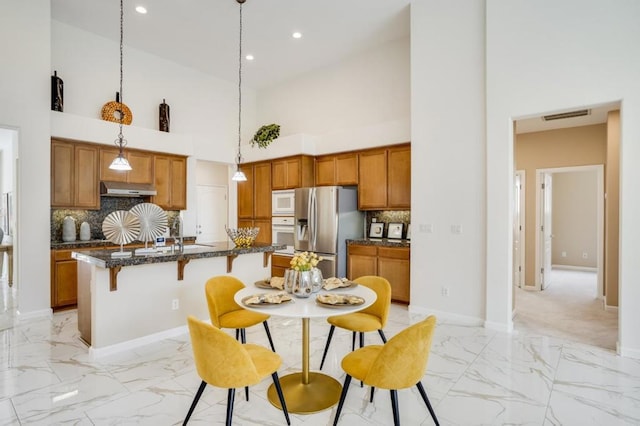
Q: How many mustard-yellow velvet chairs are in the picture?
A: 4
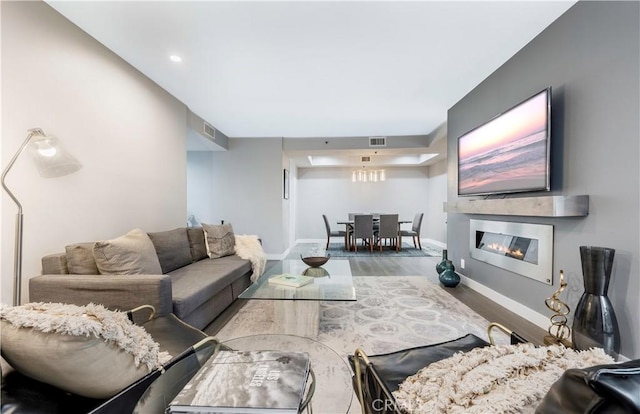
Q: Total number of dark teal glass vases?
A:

...

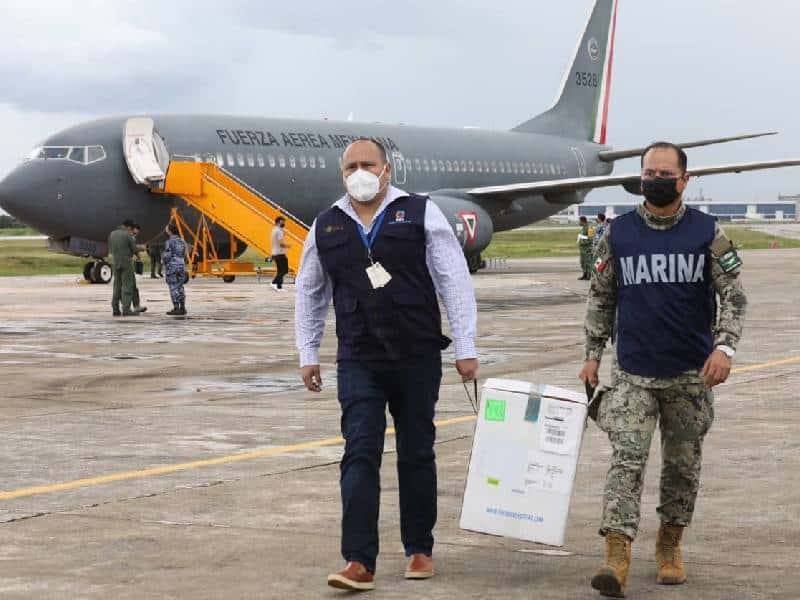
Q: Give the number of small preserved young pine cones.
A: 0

* [TASK TO CARRY OUT]
Take from the listing above each line containing "number".

* [COMPLETED EXERCISE]
Q: Total number of dark teal glass vases?
Q: Give the number of small preserved young pine cones.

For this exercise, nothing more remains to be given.